EXERCISE:
Return the line containing "Q: How many shriveled" and every line beneath it through the end of the entries below, unchanged. Pictures stay out.

- Opening Delimiter -

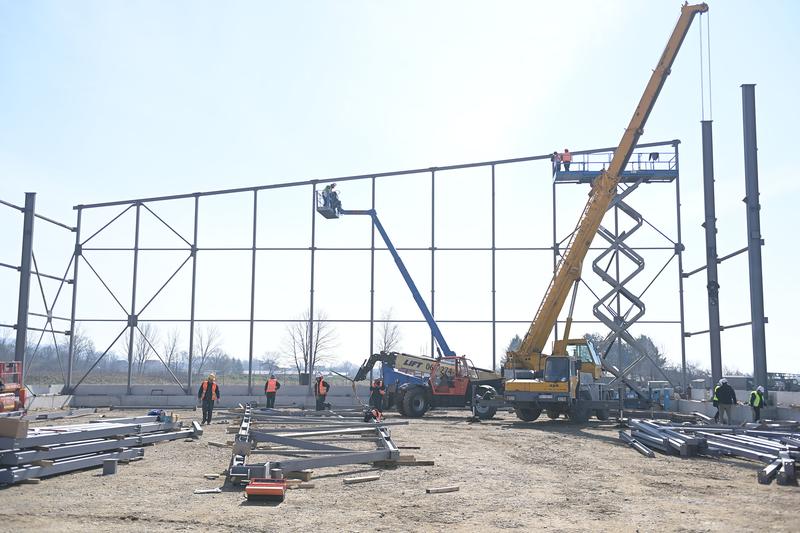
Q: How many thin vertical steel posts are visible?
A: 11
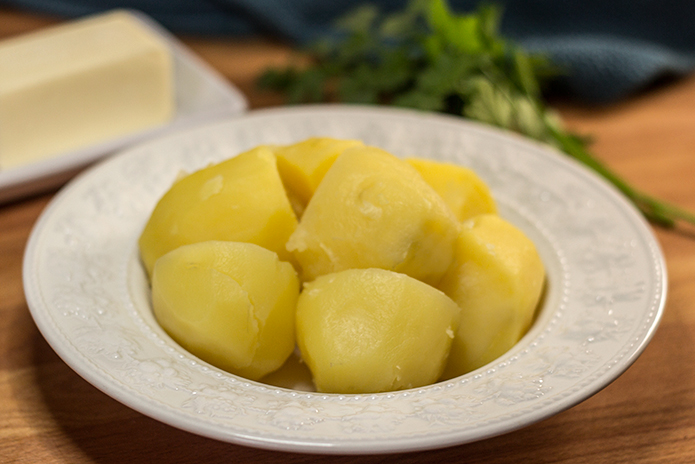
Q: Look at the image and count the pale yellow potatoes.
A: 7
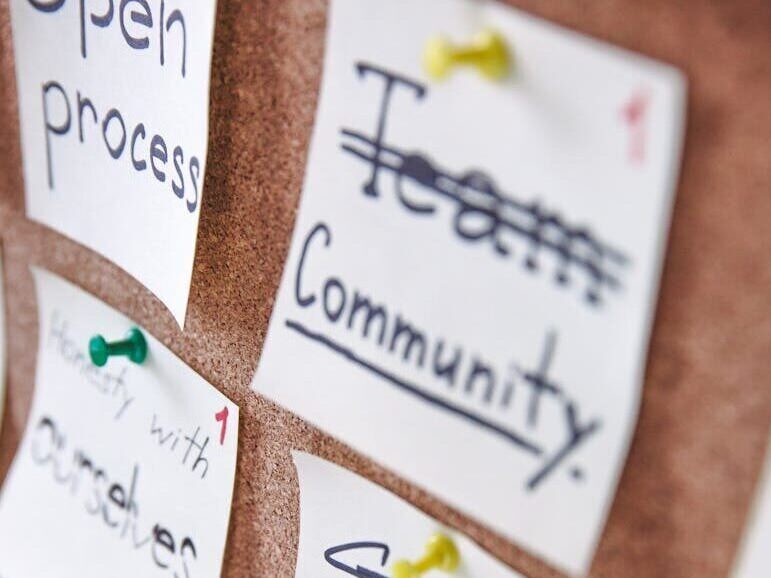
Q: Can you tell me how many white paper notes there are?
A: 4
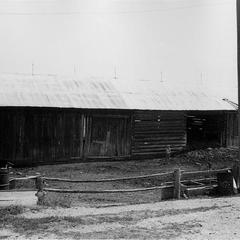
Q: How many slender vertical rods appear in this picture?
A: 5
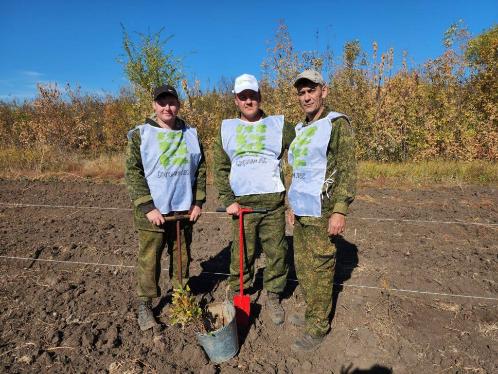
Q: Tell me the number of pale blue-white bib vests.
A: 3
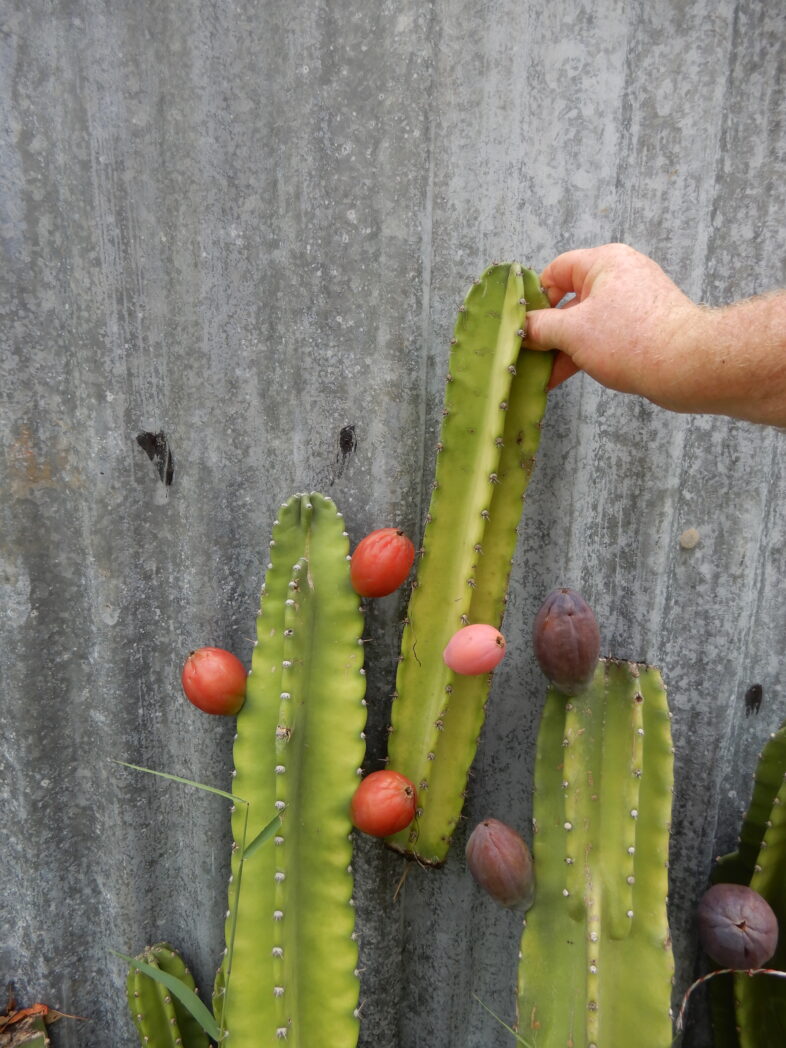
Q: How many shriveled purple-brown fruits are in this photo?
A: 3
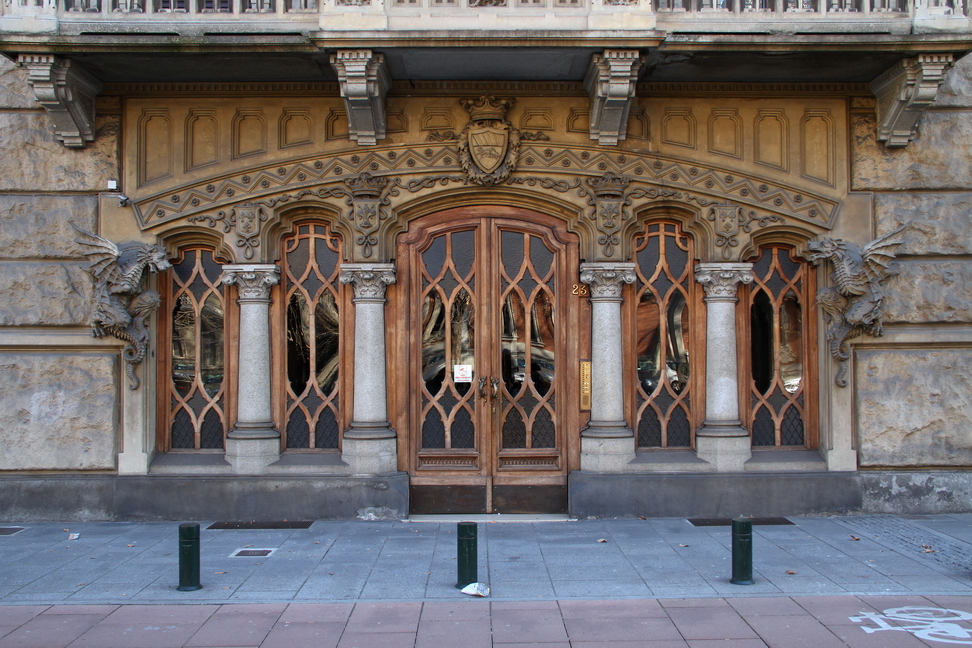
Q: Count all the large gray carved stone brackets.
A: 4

- Closing Delimiter -

RESPONSE:
Q: How many shriveled purple-brown fruits are in this photo?
A: 3
Q: Count all the large gray carved stone brackets.
A: 4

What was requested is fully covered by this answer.